The Security Council approved tighter controls on Iraqi imports Monday, including limits on purchases of certain communications equipment, speed boats and antibiotics which the United States and Britain said could be used by the Iraqi military in a war.
Some diplomats, who spoke on condition of anonymity, saw the changes as another sign that Washington and London were preparing for aq, but U.S. and British diplomats said the amendments to existing controls were routine and necessary.

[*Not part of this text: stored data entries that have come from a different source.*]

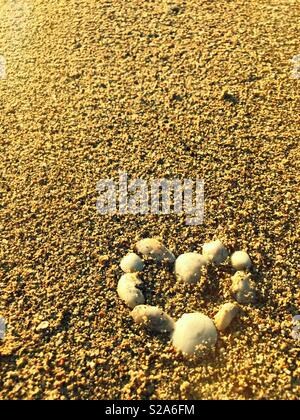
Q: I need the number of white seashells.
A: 10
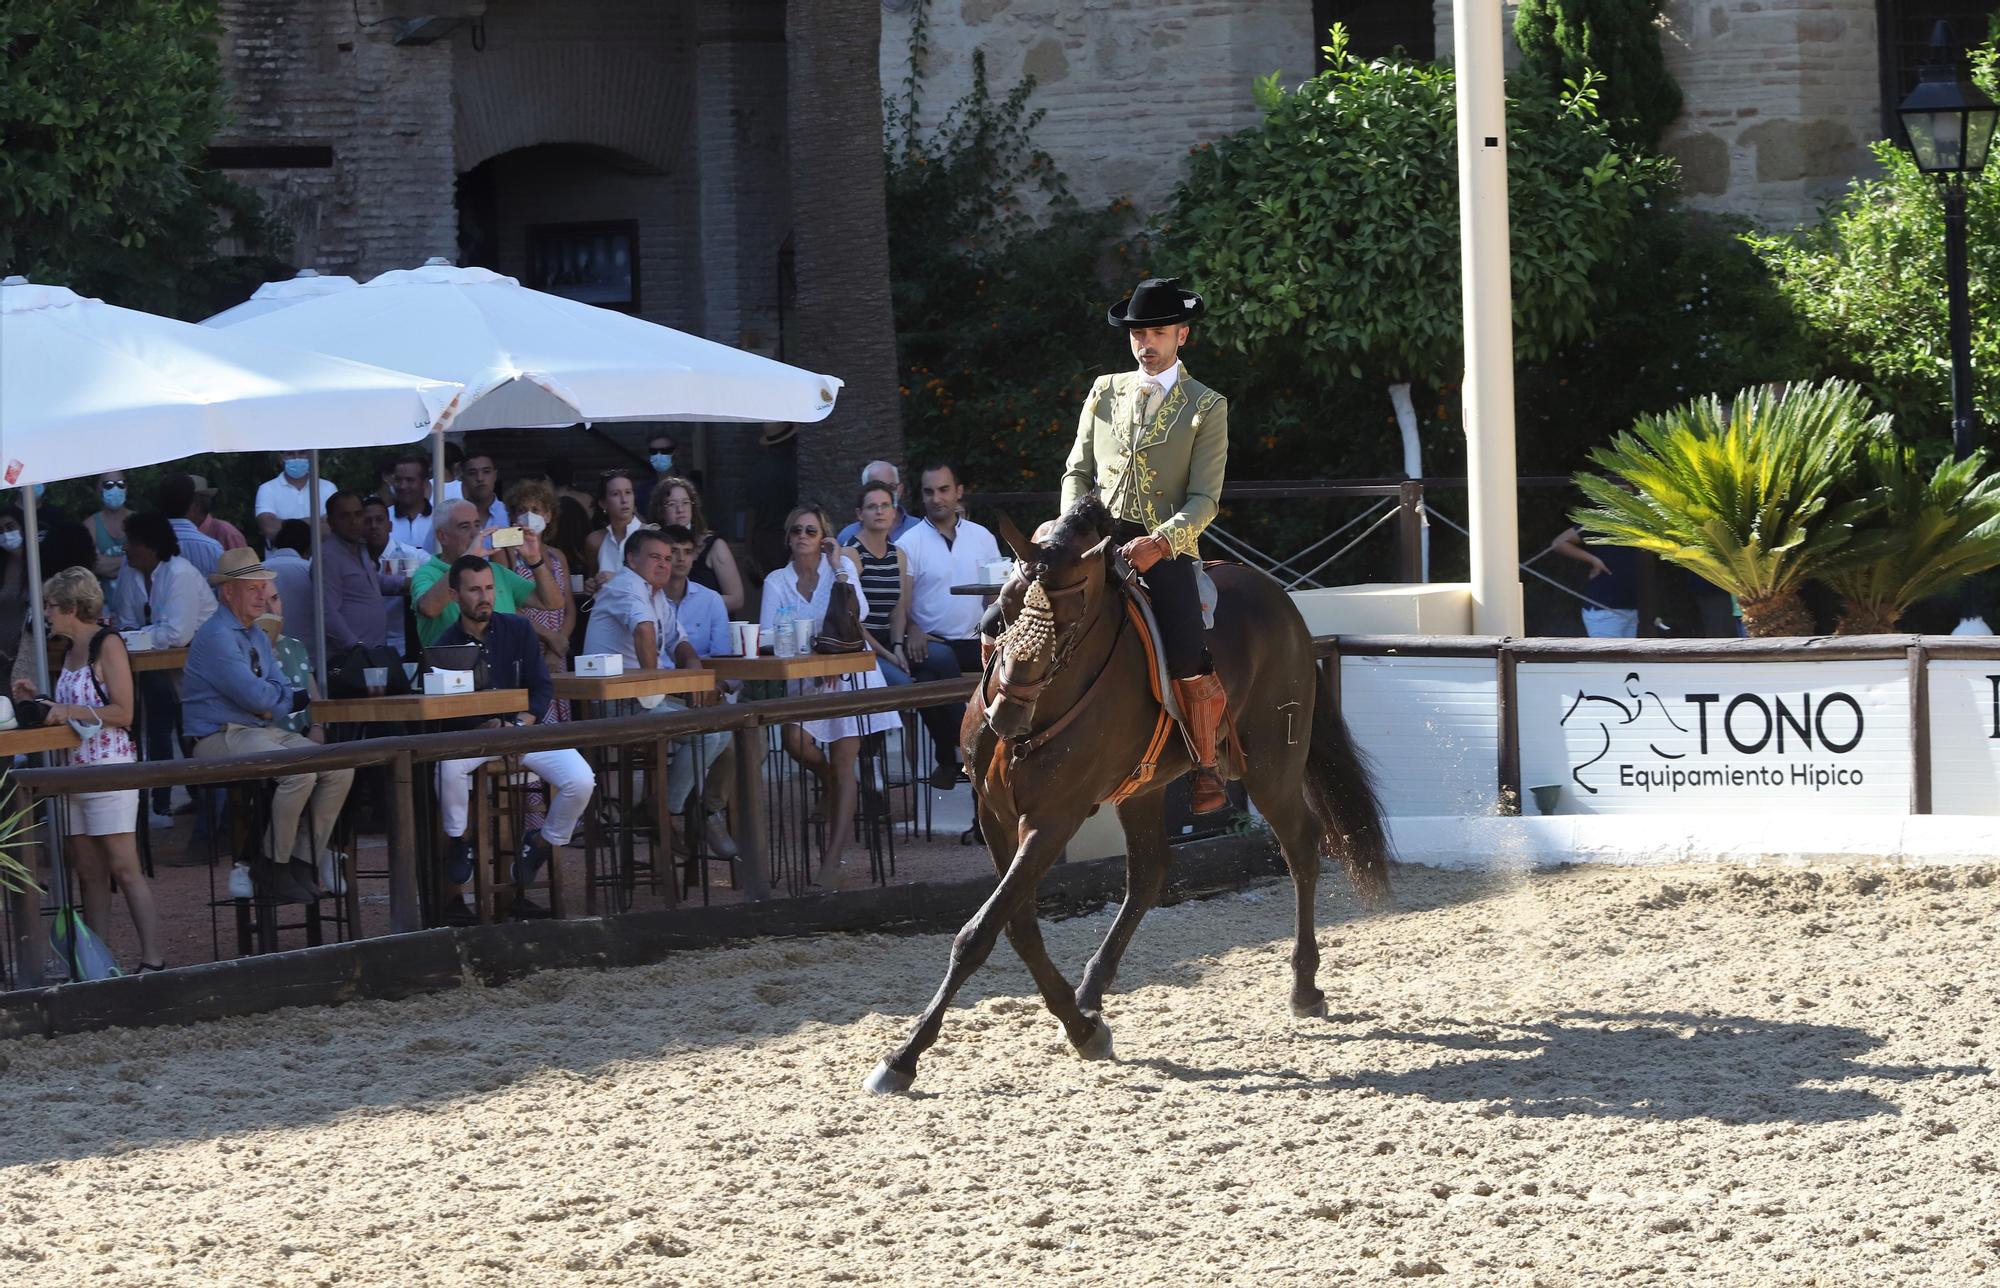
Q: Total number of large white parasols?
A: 3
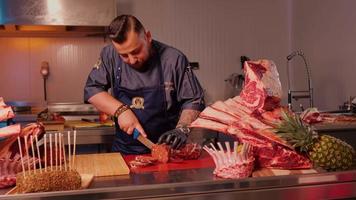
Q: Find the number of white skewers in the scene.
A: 11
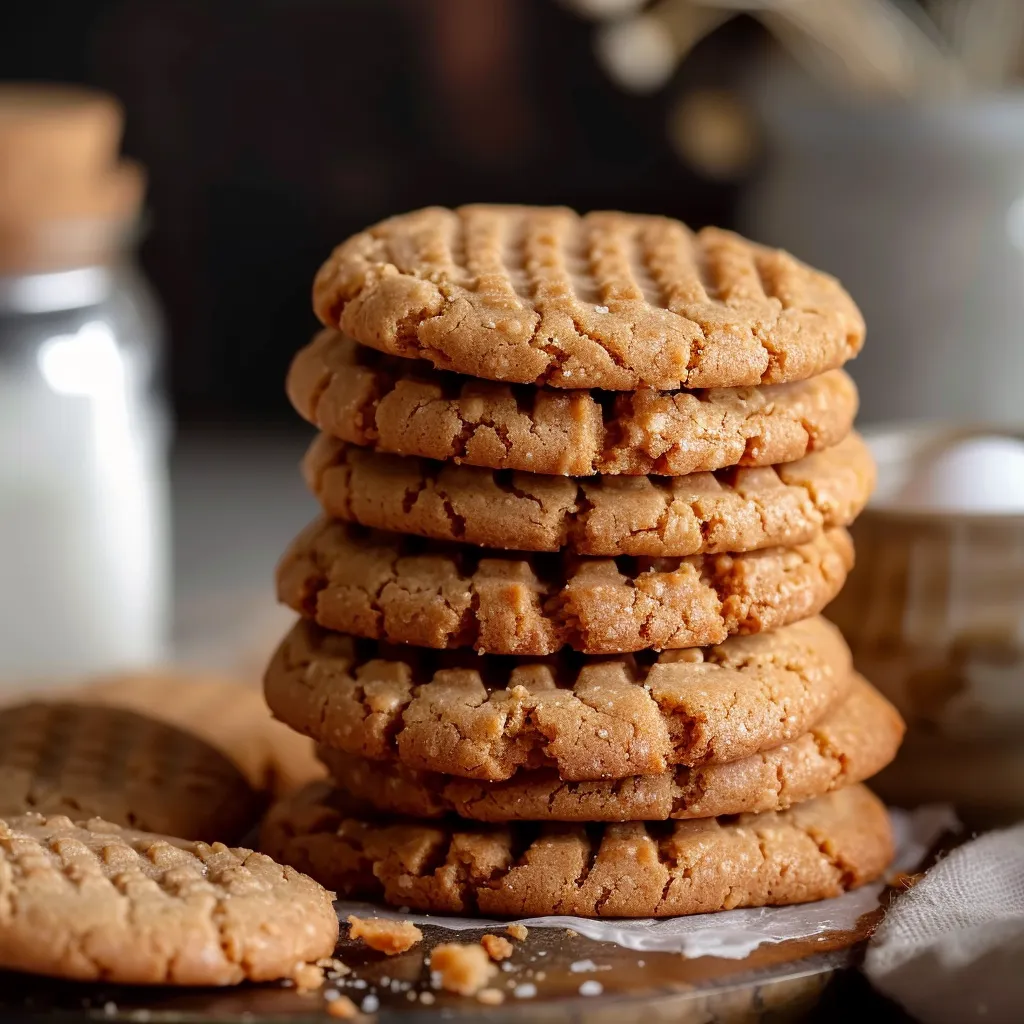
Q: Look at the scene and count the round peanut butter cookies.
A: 10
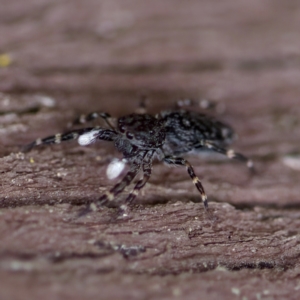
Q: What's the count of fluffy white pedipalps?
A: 2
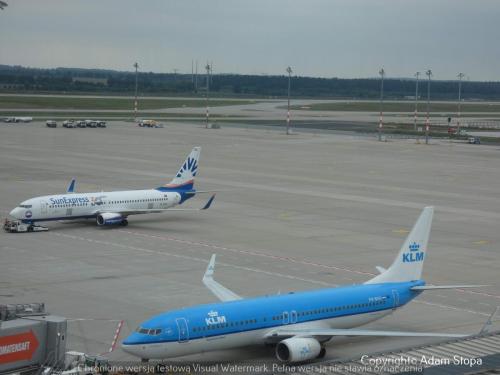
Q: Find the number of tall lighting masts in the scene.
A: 7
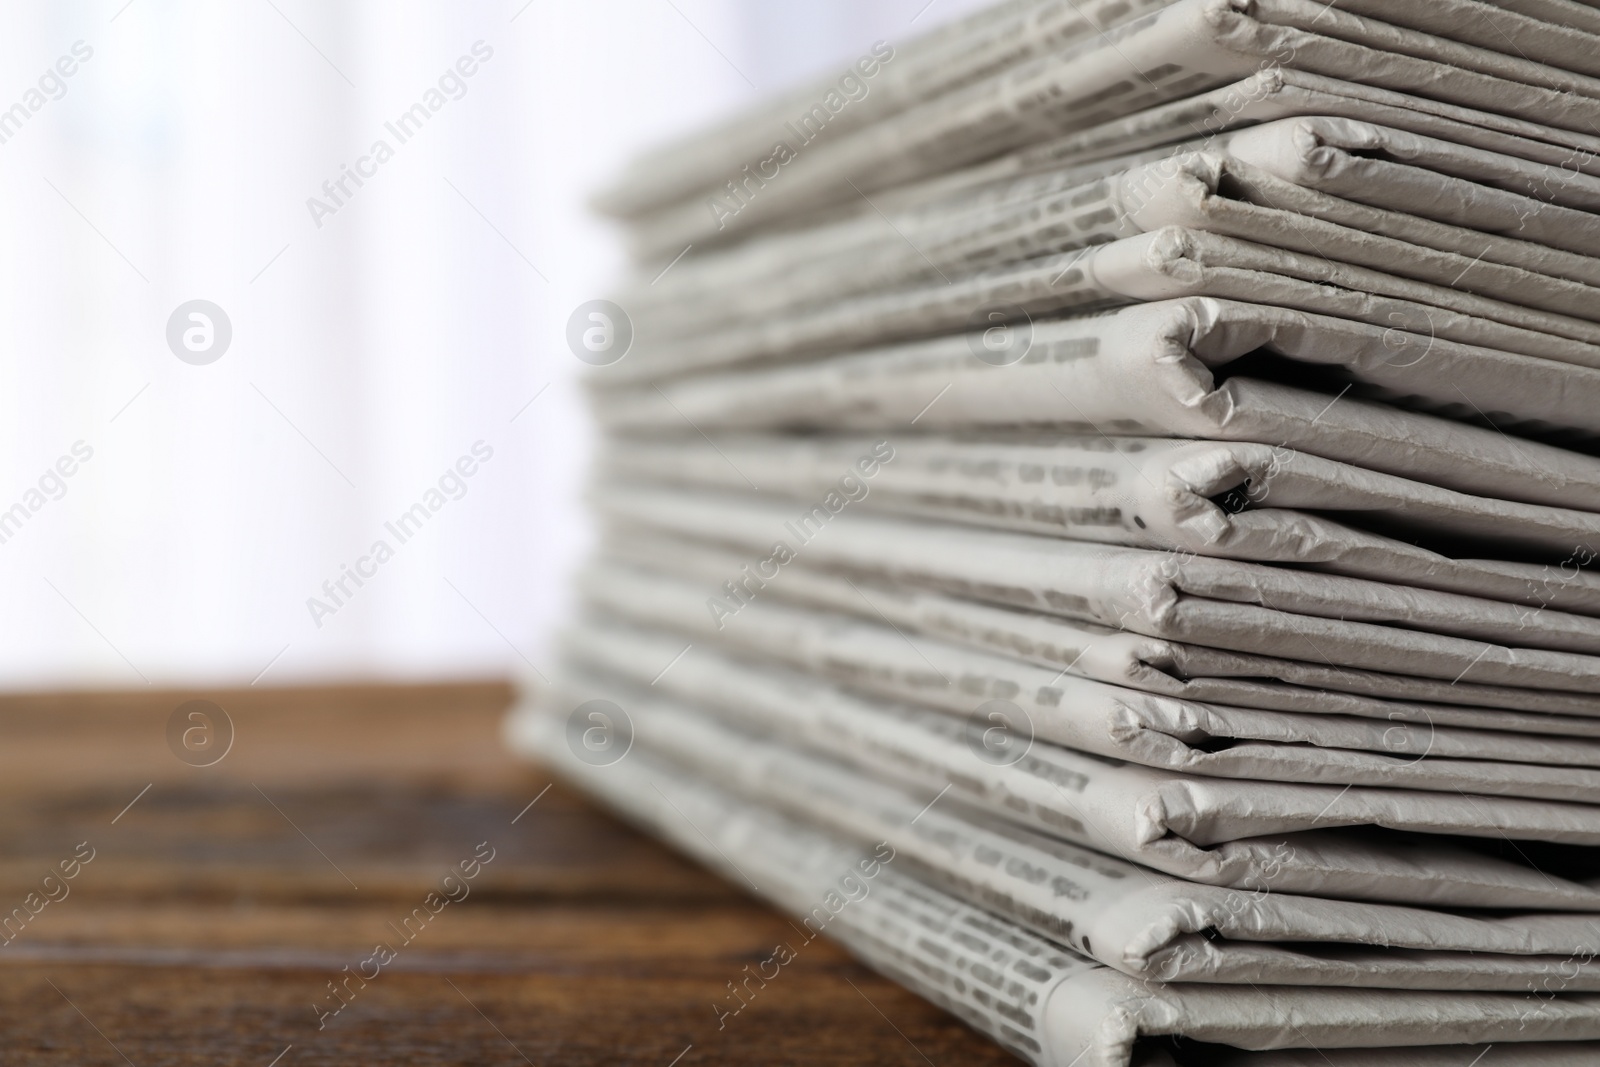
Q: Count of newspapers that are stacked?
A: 14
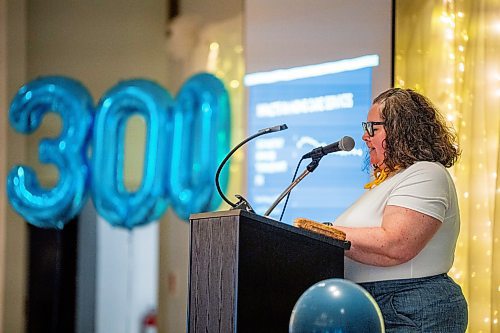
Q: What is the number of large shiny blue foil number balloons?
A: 3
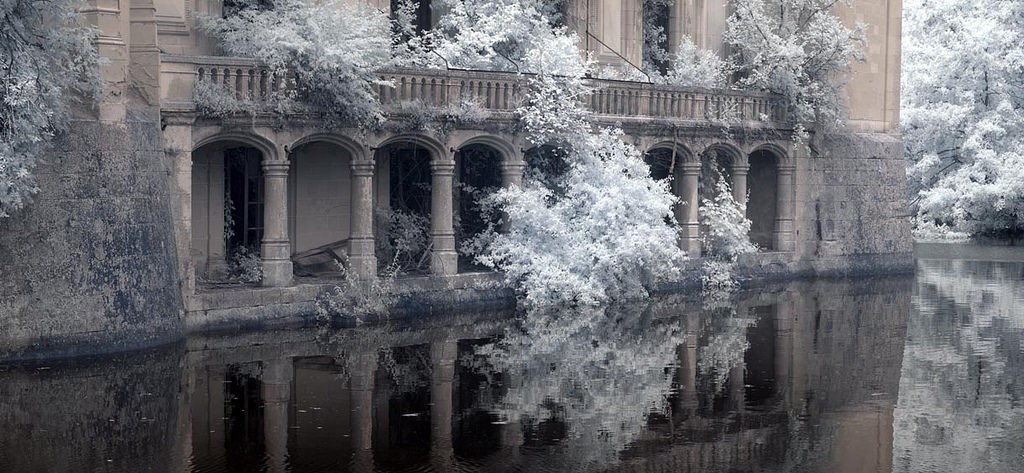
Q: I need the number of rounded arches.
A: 8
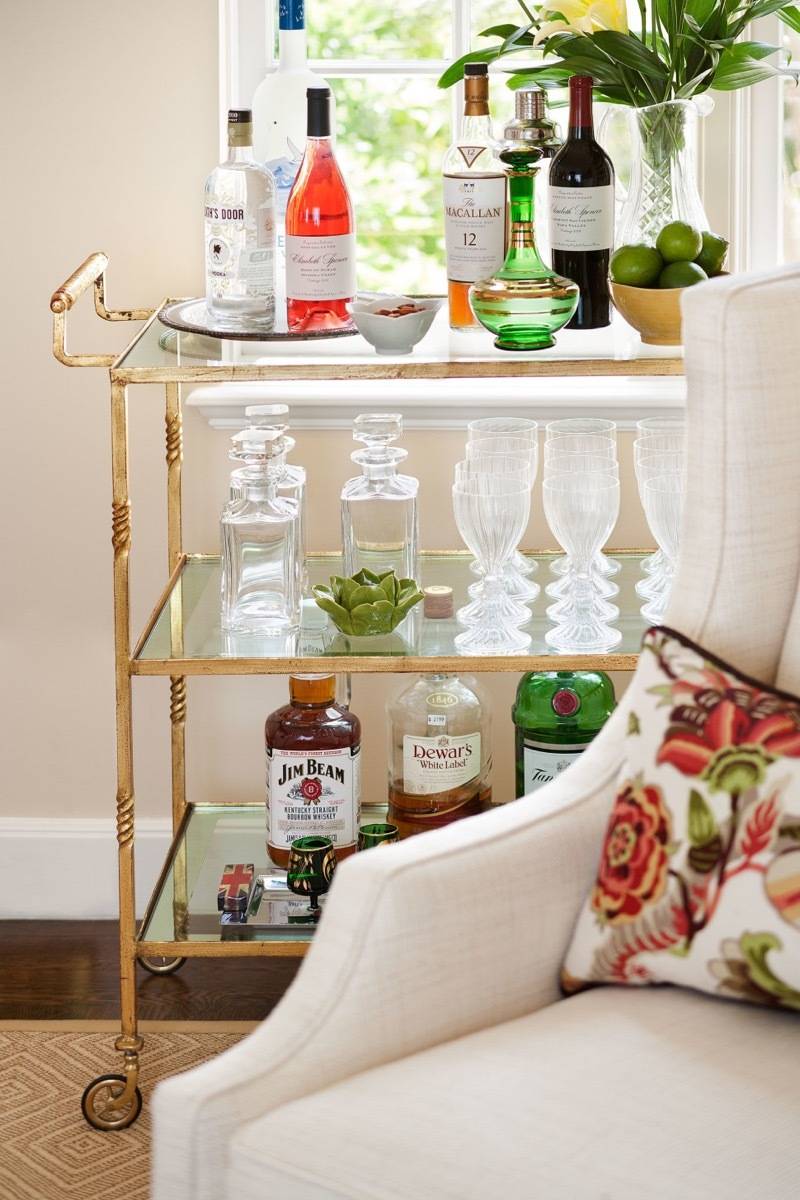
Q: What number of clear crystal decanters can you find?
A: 3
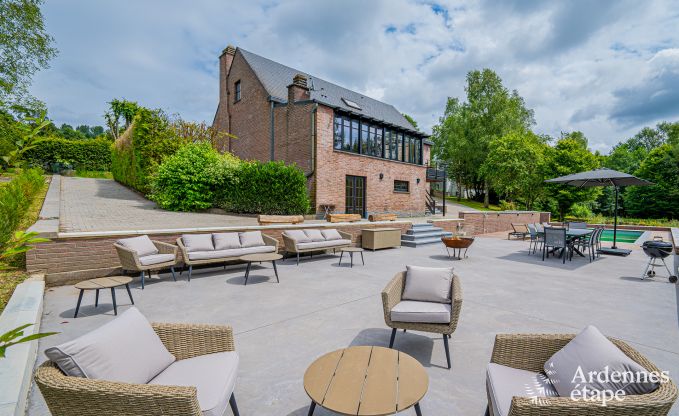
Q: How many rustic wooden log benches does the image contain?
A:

Russia and Syria were the only abstentions in the 13-0 vote on the resolution which beefs up an existing list of items requiring U.N. approval before they can be purchased by Iraq.
Driven by economic interests, Russia didn't support the resolution because it failed to ease controls on sales of Russian-made heavy trucks which the United States and Britain say could be used by the Iraqi military.
Syria, Iraq's closest council ally, complained that one month of negotiations to add dozens of items to the "goods review list" wasn't enough time for Damascus to assess whether the changes would be helpful or harmful to Iraq's humanitarian situation.
The United States wanted to push through the resolution before the council year came to an end and five new countries -- including Germany and Pakistan -- join on Jan. 1.
Deputy U.S. Ambassador James Cunningham said the United States had hoped for unanimous support but was "pleased with the outcome."
British Ambassador Jeremy Greenstock said the new resolution would speed up procedures for delivery of humanitarian goods while controlling "those items which may be diverted for military use."
But Deputy Iraqi Ambassador Mohammed Salmane disagreed. He said the resolution would hinder the U.N. oil-for-food program which allows Iraq to use proceeds from its oil sales to purchase humanitarian goods through a monitored system designed to spot any attempts to rearm.
Items with possible military applications must be approved by a Security Council committee that oversees economic sanctions imposed after Iraq's 1990 invasion of Kuwait. The sanctions cannot be lifted until weapons inspectors certify that Iraq is free of weapons of mass destruction.
Three weeks after winning council approval for an Iraq resolution which created a tough new inspections regime, the United States proposed in early December to add new items to the existing 302-page "goods review list," which was crafted by Washington and London to speed the delivery of humanitarian goods to Iraqi civilians while preventing Iraq from rearming.
At the time, the United States said it wanted to add items such as the heart drug atropine -- which can be used as an anti-nerve agent in high doses -- and the antibiotic Cipro, which was used to combat anthrax in the United States last year.
But it failed to win support on those items from France and others, who noted that the drugs have civilian medical uses. In the end, Washington backed down and agreed to limit the review only to possible sales of high doses of the drugs.
Monday's resolution also makes some items easier for Iraq to import such as certain trucks with a load capacity under 20 tons.
But the Russian-made Kamaz-6520 dump truck exceeds that threshold.
Russian Ambassador Sergey Lavrov argued that the trucks are exclusively for civilian use and that holding up such sales hurts critical sectors of Iraq's economy and the delivery of humanitarian goods. He urged the council to allow such sales to go through in the future.
The 13-page resolution detailing the additions and changes to the review list includes activated charcoal, a widely used industrial substance that could be used for chemical weapons, fast boats, tires for military vehicles, hydraulic lift systems, flight simulators and training systems and equipment that could be used to jam communications systems.